But after doing this,Only the physical memory of the usyscall page is freed, and then inIn the proc_freepagetable function, release the mapping relationship of the page, such a release process is considered complete, so modify the proc_freepagetable function as follows:

// Free a process's page table, and free the
// physical memory it refers to.
// 译:释放进程的页表,并释放它指向的物理内存
void
proc_freepagetable(pagetable_t pagetable, uint64 sz)
{
    
    
  // 解除TRAMPOLINE和TRAPFRAME的映射关系
  // 之所以要分开来写是因为它们和连续的地址空间是分离的
  // 连续空间使用uvmfree一套解决
  uvmunmap(pagetable, TRAMPOLINE, 1, 0);
  uvmunmap(pagetable, TRAPFRAME, 1, 0);
  
  // <释放USYSCALL函数的映射关系>
  uvmunmap(pagetable, USYSCALL, 1, 0);
  uvmfree(pagetable, sz);
}

3. Finally, complete the mapping of this page in the proc_pagetable function of kernel/proc.c, and set the page access permission to read-only in user mode (PTE_U | PTE_R)

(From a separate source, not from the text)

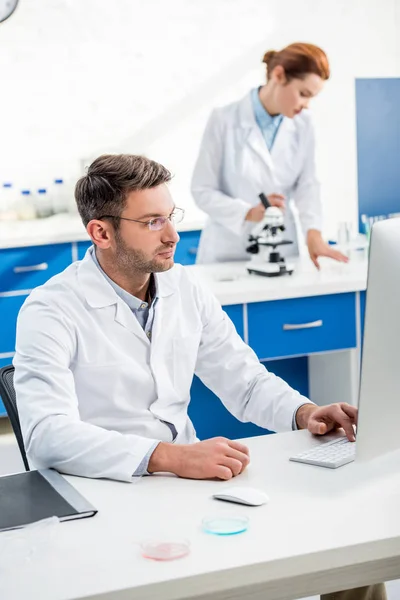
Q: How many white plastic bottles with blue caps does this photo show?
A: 4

Let's read the code implementation of proc_pagetable first, and thenMap this "accelerated page" into the page table,code show as below:

// Create a user page table for a given process,
// with no user memory, but with trampoline pages.
// 译: 为给定的进程创建一个页表
// 没有用户地址空间,只有trampoline页面
pagetable_t
proc_pagetable(struct proc *p)
{
    
    
  pagetable_t pagetable;

  // An empty page table.
  // 调用uvmcreate函数返回一个空页表
  // uvmcreate函数的详细解释见完全解析系列博客(2)
  pagetable = uvmcreate();
  if(pagetable == 0)
    return 0;

  // map the trampoline code (for system call return)
  // at the highest user virtual address.
  // only the supervisor uses it, on the way
  // to/from user space, so not PTE_U.
  // 译:将trampoline页面(用于系统调用返回)映射到用户最高虚拟地址处
  // 只有超级用户(处于超级用户模式)下才可以使用
  // 所以PTE_U标志为0
  // mappages函数的讲解见系列博客(1)
  // uvmfree函数的讲解见系列博客(2)
  // 如果出错,就调用uvmfree来释放映射关系,回收页表
  // 注意这里传入的sz是0,表明在这一步没有实际的物理内存需要释放
  if(mappages(pagetable, TRAMPOLINE, PGSIZE,
              (uint64)trampoline, PTE_R | PTE_X) < 0){
    
    
    uvmfree(pagetable, 0);
    return 0;
  }
  
  // map the trapframe just below TRAMPOLINE, for trampoline.S.
  // uvmunmap函数的讲解见系列博客(2)
  // 将trapframe映射到紧邻TRAMPOLINE的下一个页面
  // 如果出错,首先取消TRAMPOLINE的映射关系,再使用uvmfree释放页表映射关系,回收页表
  if(mappages(pagetable, TRAPFRAME, PGSIZE,
              (uint64)(p->trapframe), PTE_R | PTE_W) < 0){
    
    
    uvmunmap(pagetable, TRAMPOLINE, 1, 0);
    uvmfree(pagetable, 0);
    return 0;
  }
  
  // <仿照上面的格式将加速页面映射到页表中>
  // 使用mappages将此页映射到页表中
  // 如果出错要释放映射trampoline和trapframe的映射关系
  // 并释放pagetable的内存,返回空指针
  if(mappages(pagetable, USYSCALL, PGSIZE, 
              (uint64)(p->usyscall), PTE_R | PTE_U) < 0){
    
    
      uvmunmap(pagetable, TRAMPOLINE, 1, 0);
      uvmunmap(pagetable, TRAPFRAME, 1, 0);
      uvmfree(pagetable, 0);
      return 0;
  }
  // <添加代码结束>

  return pagetable;
}

In fact, there are not many things to do in this experiment, but it is actually very challenging.Page tables and virtual memory mechanismTo understand, let's sort out this little experiment.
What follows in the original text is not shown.